**Your assignment:** Copy out the data below as written; omit any images.

(Data entries)
----------------------------------------

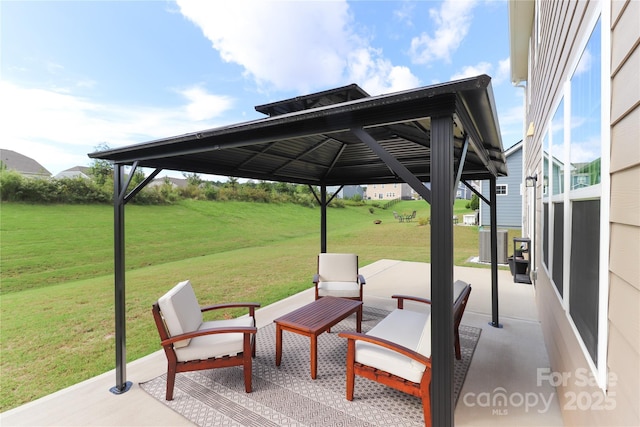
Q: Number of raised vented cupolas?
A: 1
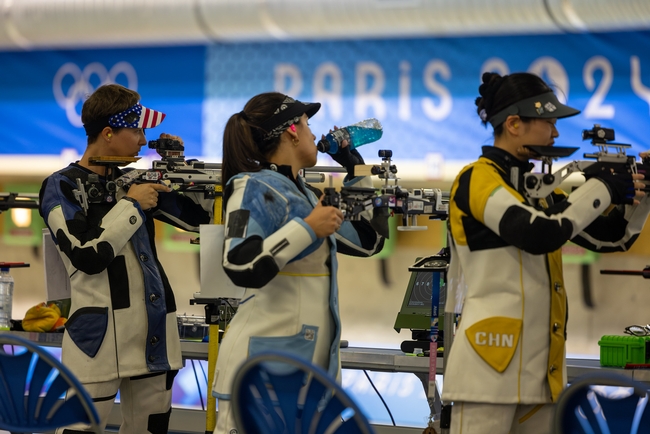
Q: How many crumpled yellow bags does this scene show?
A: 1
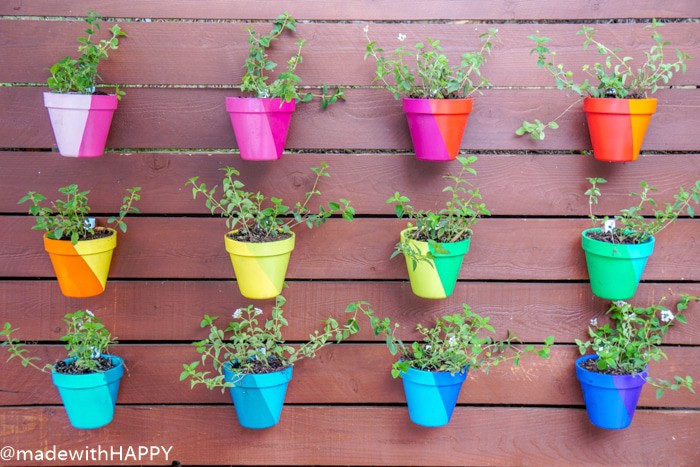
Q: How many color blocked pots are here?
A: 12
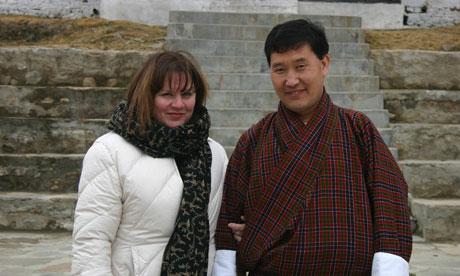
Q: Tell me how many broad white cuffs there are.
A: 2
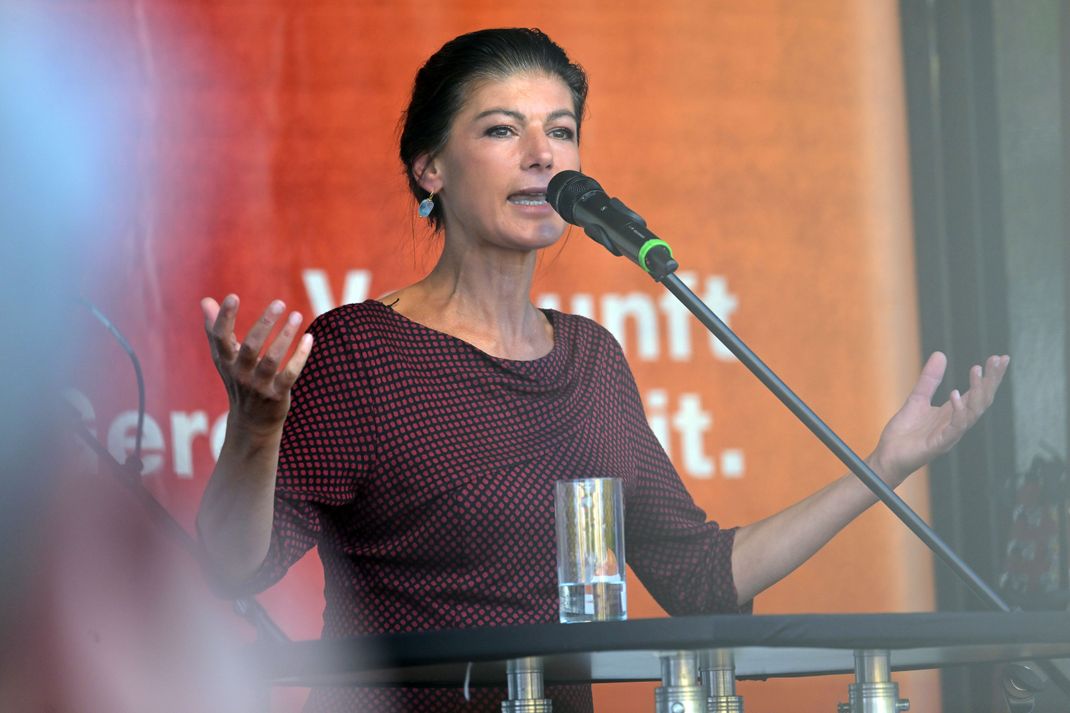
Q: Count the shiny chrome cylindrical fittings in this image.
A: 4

----------------------------------------

**Result below:**
Q: Number of raised vented cupolas?
A: 1
Q: How many crumpled yellow bags does this scene show?
A: 1
Q: How many color blocked pots are here?
A: 12
Q: Tell me how many broad white cuffs there are.
A: 2
Q: Count the shiny chrome cylindrical fittings in this image.
A: 4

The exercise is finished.